§ **What to do**
Look through the data below, tally the lines where "many" occurs, and write the total alone.

§ **Supplied records**
• • • • • • •

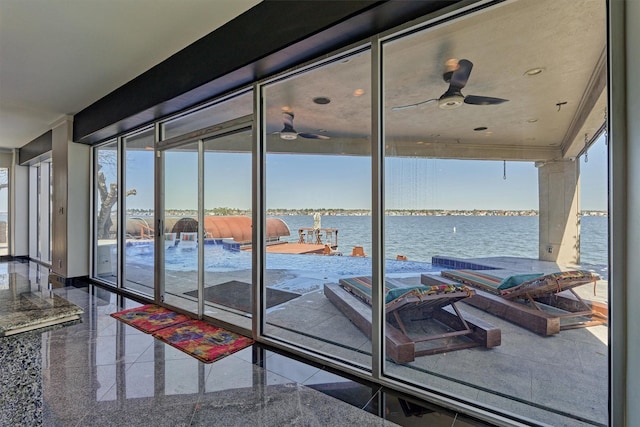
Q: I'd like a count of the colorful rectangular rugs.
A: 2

• • • • • • •

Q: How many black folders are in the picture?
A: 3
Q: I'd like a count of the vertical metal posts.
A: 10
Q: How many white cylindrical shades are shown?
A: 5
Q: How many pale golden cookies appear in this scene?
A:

• • • • • • •

§ **Answer to this task**
3